As business leaders, we’re going to have to figure out how to lead through this. I ask Wendy how she helped the team learn how to lead the customer, lead prospects, really be a voice of leadership and thought leadership to help figure out how to get through this together.
“…bring your empathy to the fore and start putting yourself in the shoes of those customers.
We asked ourselves what message is changing right now?
What do clients and prospects need to hear?
And we decided for us the best thing we could do was be a source of information and education.”
We also talk about how resiliency is super important in a leader. This AND A LOT MORE. Listen in now and/or read the full transcript below.
Matt: Thank you everyone for joining us today. If you were joining us on the Funnel Media Radio Network, thank you for joining us live in the middle of your workday. We are here every week at 11:30 Pacific, 2:30 Eastern.
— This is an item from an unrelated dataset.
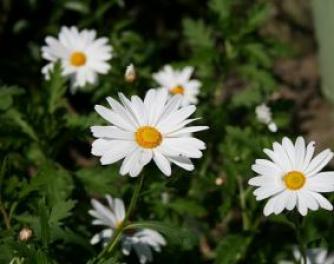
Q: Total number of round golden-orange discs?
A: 4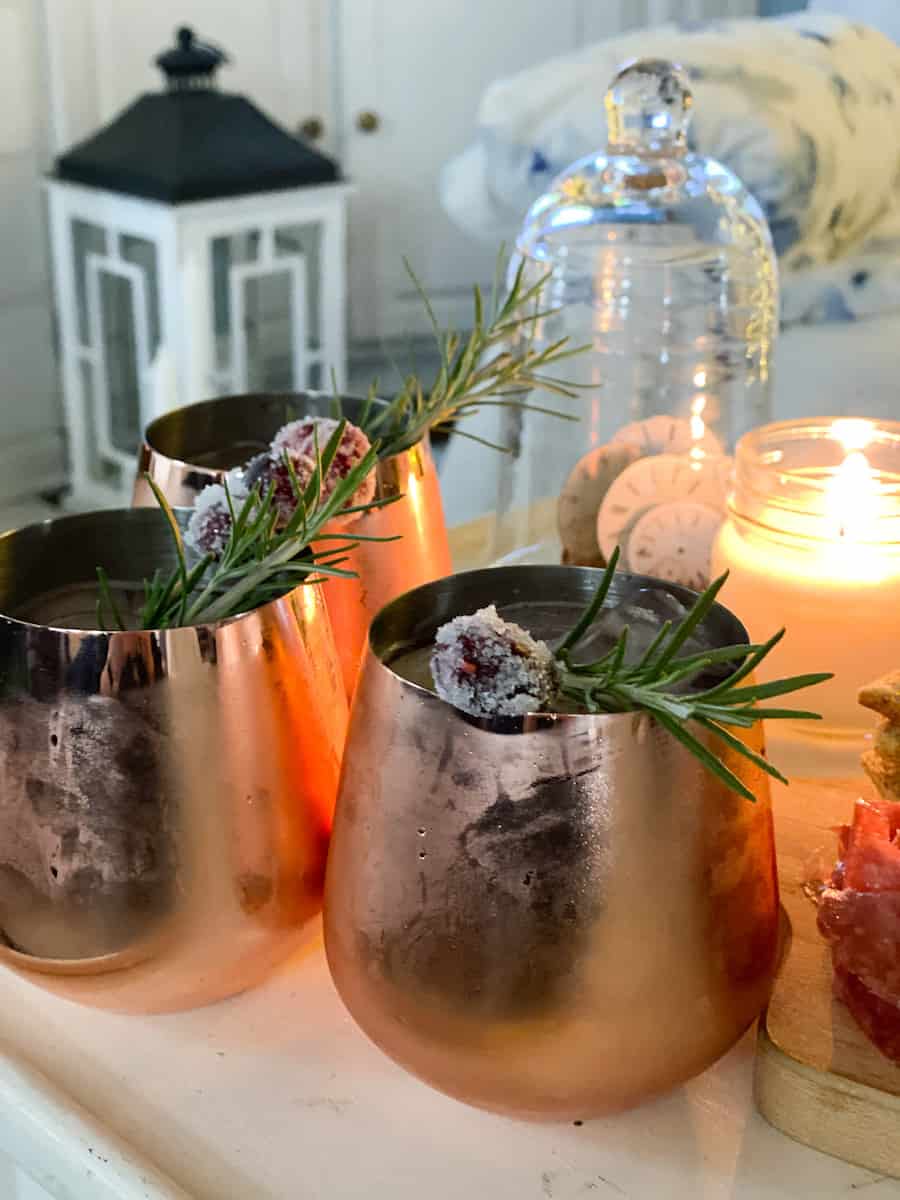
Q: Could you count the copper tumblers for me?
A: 3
If you’re joining us on the podcast and you’ve subscribed or downloaded this episode, thank you so much. As a lot of podcasts have grown this year, our numbers have just continued to sky rocket and very, very honored and humbled that all of you have made us a part of your rotation. And every episode of Sales Pipeline Radio always available, past present and future on salespipelineradio.com, but I want to get right into it. We’ve got a lot of cool things to talk about with our guest today. She is the chief marketing officer for Egencia, Wendy White, just down the hill from me here in sunny, Seattle. Wendy, how you doing?
Wendy: Oh, I’m doing great. I’m sitting here in beautiful Issaquah, Washington, checking out the Issaquah Alps, which are the mountains just east of Seattle, and glad to be with you today.
Matt: Well, thank you for joining us. You are so close to some of the best hiking in the Seattle area, I think, between Rattlesnake Ridge, Mailbox Peak. You got the Big Si, Little Si. It’s an amazing area, especially we’re into our short Seattle summer. We are in this… It’s high seventies all week, blue skies. We go through the big dark to get to this time. I don’t know about you, it’s one of the advantages of working from home more often now is that I feel like I’m not traveling. I’m not commuting. So, I have more time to enjoy being outside in this short Seattle summer.
Wendy: You picked one of my favorite things to do outside work, which is to get out with my two dogs and hike, and you named a bunch of my favorites. You left off Poopoo Point, which is right outside my window. I can see it, where the paragliders jump off and sail right by my window often while I’m in a meeting. But yes, I do love our Seattle summers and feels like it’s coming to an end. I’m already starting to feel the chill in the air.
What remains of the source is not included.